Article 17 of the Fourth Geneva Convention provides a listing of persons whose exit from Gaza would not comprise Israel’s operations or strategic aims. Specifically, it provides:
The Parties to the conflict shall endeavour to conclude local agreements for the removal from besieged or encircled areas, of wounded, sick, infirm, and aged persons, children and maternity cases, and for the passage of ministers of all religions, medical personnel and medical equipment on their way to such areas.
Allowing such persons to leave Gaza would not only protect them, it would deny Hamas the opportunity to exploit any deaths or injuries that could occur if they remain. Israel also could–and should–open Gaza to receive necessary medical supplies. Regarding fuel and water, efforts should be made to provide them–on a basis supervised by reliable neutral parties–to hospitals as well those persons described in Article 17 who do not evacuate from Gaza.
It is quite possible that the Israelis are already assessing (or even implementing) these and similar ideas. Nevertheless, it is incumbent upon all mlitaries of rule-of-law countries to study the phenomena of lawfare and develop counters to it (while at the same time exploring how they can use it in a lawful and ethical manner).

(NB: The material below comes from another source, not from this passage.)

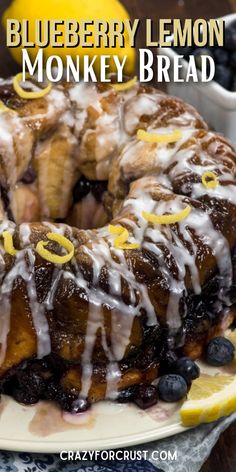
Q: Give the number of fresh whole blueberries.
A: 3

There are other counters to lawfare strategies to be discussed in future posts. These could include, for example, more in-depth discussions as to how the law of NIACs applies to siege warfare as well as belligerent reprisals. Additionally, further examination is needed to explain how in this situation “direct participation in hostilities” can turn civilians into lawful targets; and even– given Hamas’ commission of serious crimes–how the international human rights law on the use of force may operate to expand the lawful target set for Israeli operations.
A caution: some may understandably believe that Israel faces what political theorist Micheal Walzer would call a “supreme emergency.” In this Walzer contends, as a scholar puts it, “that there are extreme circumstances in war in which political and military leaders are permitted (morally) to violate the normal moral and legal constraints of just war.”
Though fresh interpretations of international law may be needed given the unique circumstances of this conflict, it still isn’t necessary to abandon the “normal moral or legal constraints of just war.” Rather, the better perspective is that offered by the Nuremberg tribunals, that is, to understand that the “law is not static, but by continual adaptation follows the needs of a changing world.” There is much work yet to be done to accomplish that adaption, but it is doable.
The point is that lawfare is a reality of modern warfare, and rule of law countries need to adapt to it.
Remember what we like to say on Lawfire: gather the facts, examine the law, evaluate the arguments – and then decide for yourself!